Is currently participating in or has participated in a study of an investigational agent or has used an investigational device within 4 weeks prior to randomization.
Has had major surgery within 4 weeks, received radiation therapy within 2 weeks prior to randomization, or has not recovered (i.e., ≤ Grade 1 or at baseline) from AEs due to prior treatment.
Has had prior treatment with any anti-programmed cell death (anti-PD-1), or programmed cell death ligand 1 (PD-L1), or PD-L2 agent or an antibody targeting any other immune-regulatory receptors or mechanisms.
Has received prior systemic anti-cancer therapy for RCC with vascular endothelial growth factor (VEGF)/VEGF receptors (VEGFR) or mechanistic target of rapamycin (mTOR) targeting agents.
Has a history of severe hypersensitivity reaction (e.g., generalized rash/erythema, hypotension, bronchospasm, angioedema or anaphylaxis) to axitinib or sunitinib.
Has a diagnosis of immunodeficiency OR is receiving a systemic steroid therapy exceeding physiologic corticosteroid dose or any other form of immunosuppressive therapy within 7 days prior to randomization, except in the case of central nervous system (CNS) metastases.
Has an active autoimmune disease requiring systemic treatment with in the past 2 years OR a documented history of clinically severe autoimmune disease. Note: Participants with vitiligo, Sjøgren's syndrome, Type 1 diabetes, resolved childhood asthma/atopy, hypothyroidism or adrenal or pituitary insufficiency who are stable on hormone replacement, are not excluded.
Has a known additional malignancy that has progressed or has required active treatment in the last 3 years. Note: Basal cell carcinoma of the skin, squamous cell carcinoma of the skin, superficial bladder cancer, or carcinoma in situ such as breast cancer in situ are acceptable if they have undergone potentially curative therapy.
Has known active CNS metastases and/or carcinomatous meningitis.
Has a history of (non-infectious) pneumonitis that required steroids or current pneumonitis.
Has an active infection requiring systemic therapy.
Has a known history of Human Immunodeficiency Virus (HIV).
Has known active Hepatitis B or Hepatitis C infection.
Has received a live virus vaccine within 30 days of randomization.

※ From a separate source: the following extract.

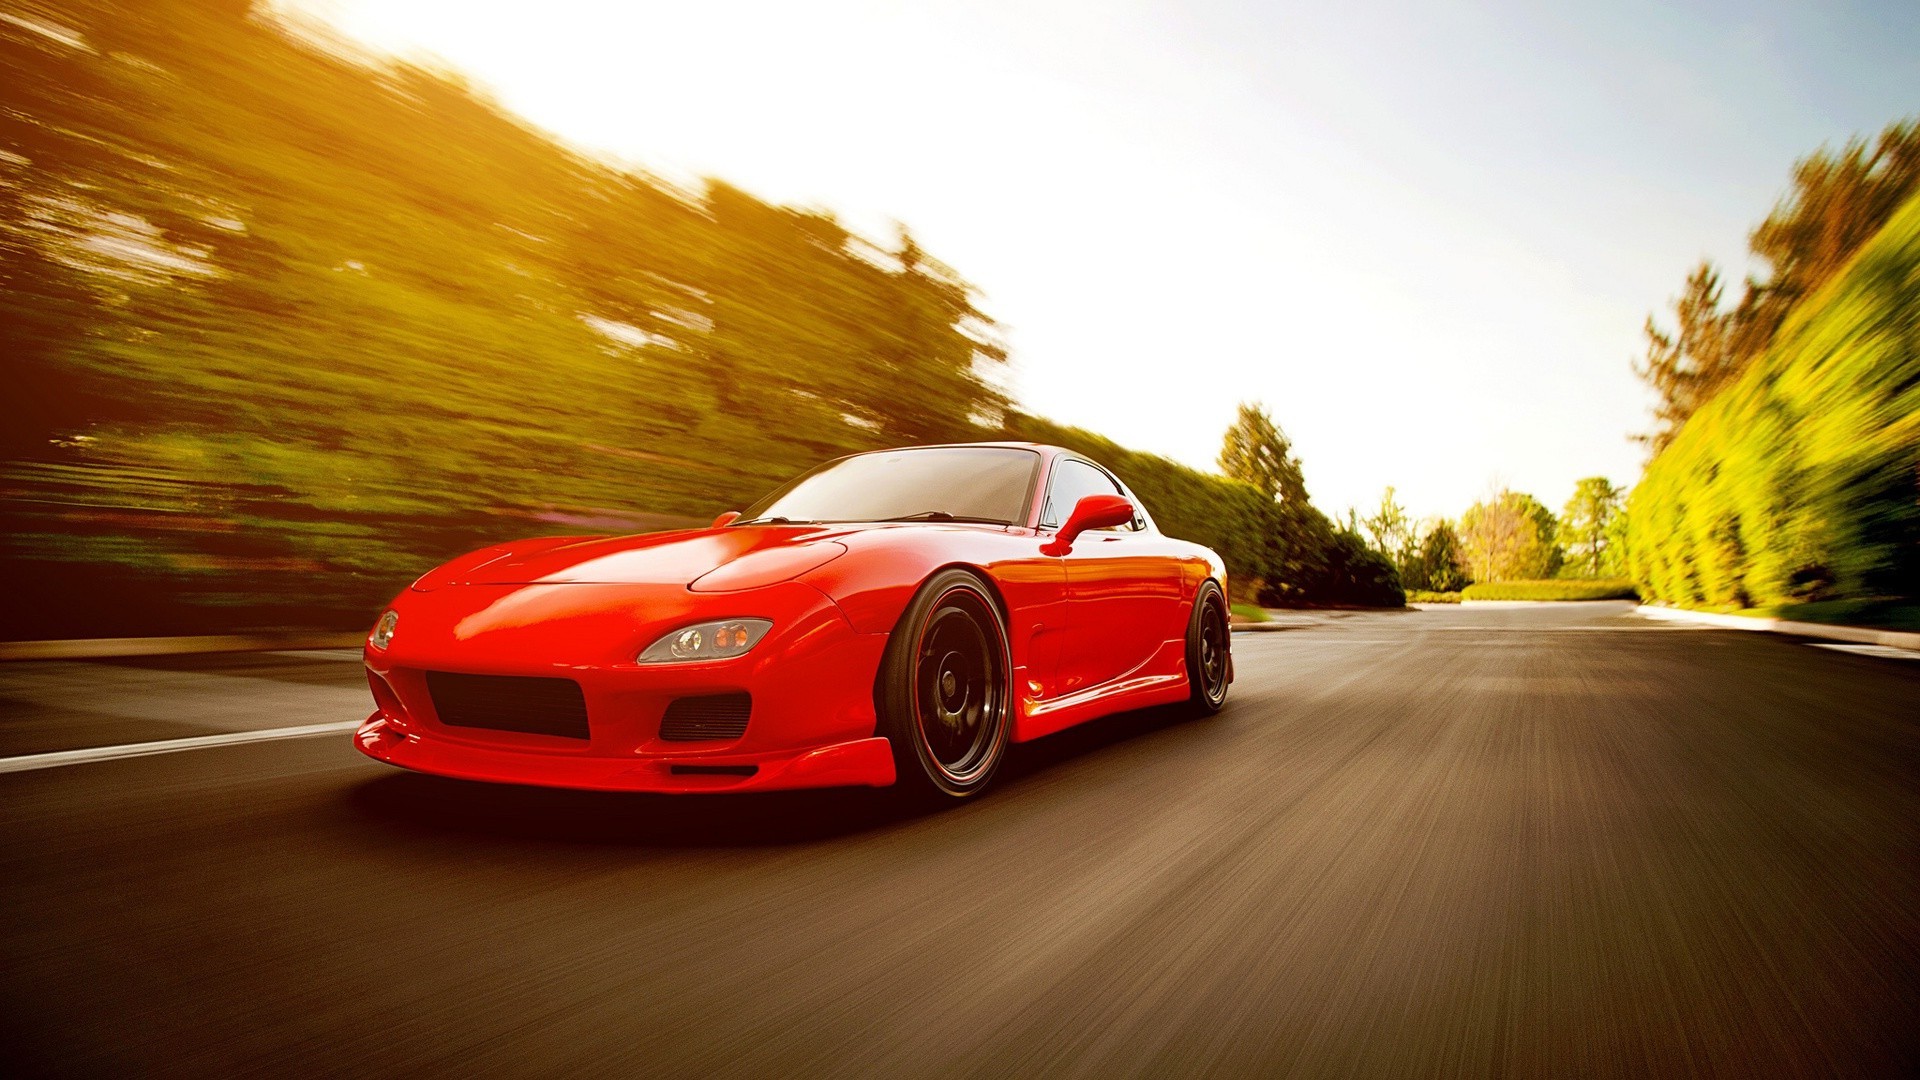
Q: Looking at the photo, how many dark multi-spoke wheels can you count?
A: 2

Has a clinically significant gastrointestinal (GI) abnormality including:
Malabsorption, total gastric resection
Or any condition that might affect the absorption of orally taken medication
Active GI bleeding, as evidenced by hematemesis, hematochezia or melena in the past 3 months without evidence of resolution documented by endoscopy or colonoscopy
Intraluminal metastatic lesion with suspected bleeding, inflammatory bowel disease, ulcerative colitis or other GI condition associated with increased risk of perforation
Has QT interval corrected for heart rate (QTc) ≥480 msec.
Has a history of any of the following cardiovascular conditions within 12 months of randomization:
Myocardial infarction
Unstable angina pectoris
Cardiac angioplasty or stenting
Coronary/peripheral artery bypass graft
Class III or IV congestive heart failure per New York Heart Association
Cerebrovascular accident or transient ischemic attack
Has a history of deep vein thrombosis or pulmonary embolism within 6 months of screening.
Has poorly controlled hypertension defined as systolic blood pressure (SBP) ≥150 mm Hg and/or diastolic blood pressure (DBP) ≥90 mm Hg.
Has evidence of inadequate wound healing.
Has active bleeding disorder or other history of significant bleeding episodes within 30 days of randomization.
Has hemoptysis within 6 weeks prior to randomization.
Has current use (within 7 days of randomization) or anticipated need for treatment with drugs or foods that are known strong cytochrome P450 (CYP3A4/5) inhibitors.
Has current use (within 7 days of randomization) or anticipated need for treatment with drugs that are known strong CYP3A4/5 inducers, including but not limited to carbamazepine, phenobarbital, phenytoin, rifabutin, rifampin, and St. John's wort; or drugs that are known with proarrhythmic potential.
Has known psychiatric or substance abuse disorders that would interfere with cooperation with the requirements of the study.
Has had a prior solid organ transplant.
Is pregnant or breastfeeding, or expecting to conceive or father children within the projected duration of the study, starting with the screening visit through 120 days after the last dose of study drug.